• **ASSIGNMENT**:
Check every line of the records below for the string "number" and copy the ones that have it.

• **RECORDS FOR THE TASK**:

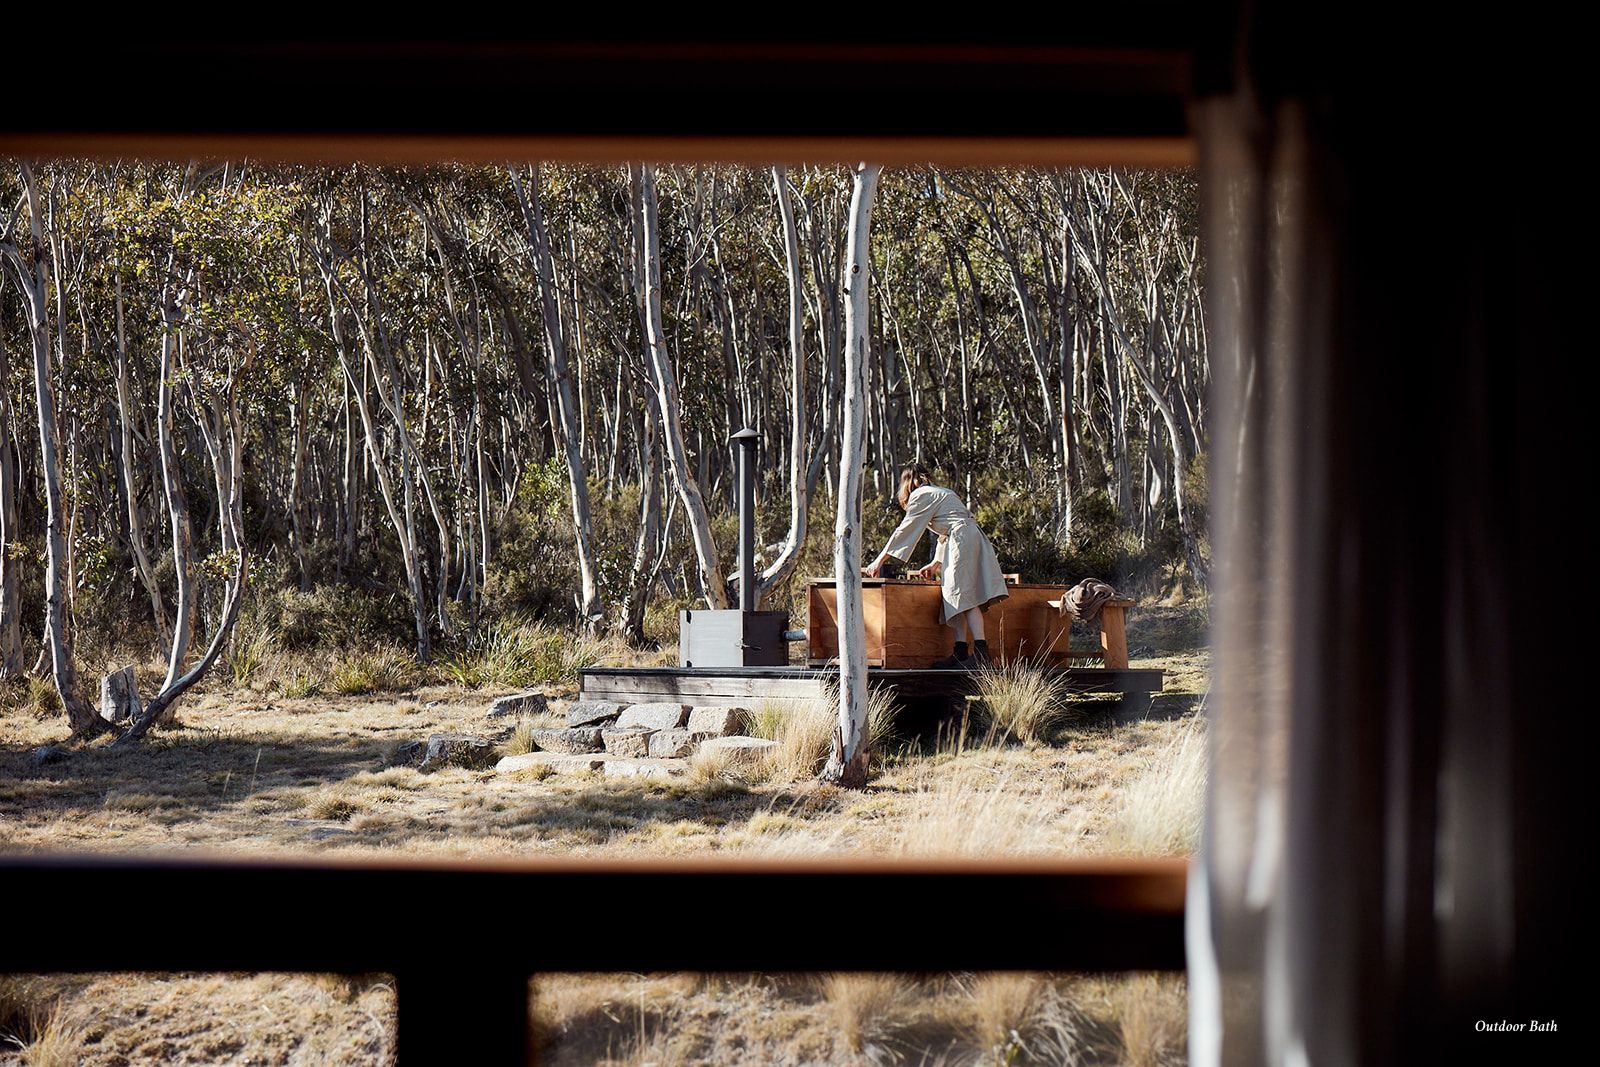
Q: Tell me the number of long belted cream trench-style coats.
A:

---

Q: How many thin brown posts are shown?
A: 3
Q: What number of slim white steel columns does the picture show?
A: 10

• **OUTPUT OF THE TASK**:
Q: Tell me the number of long belted cream trench-style coats.
Q: What number of slim white steel columns does the picture show?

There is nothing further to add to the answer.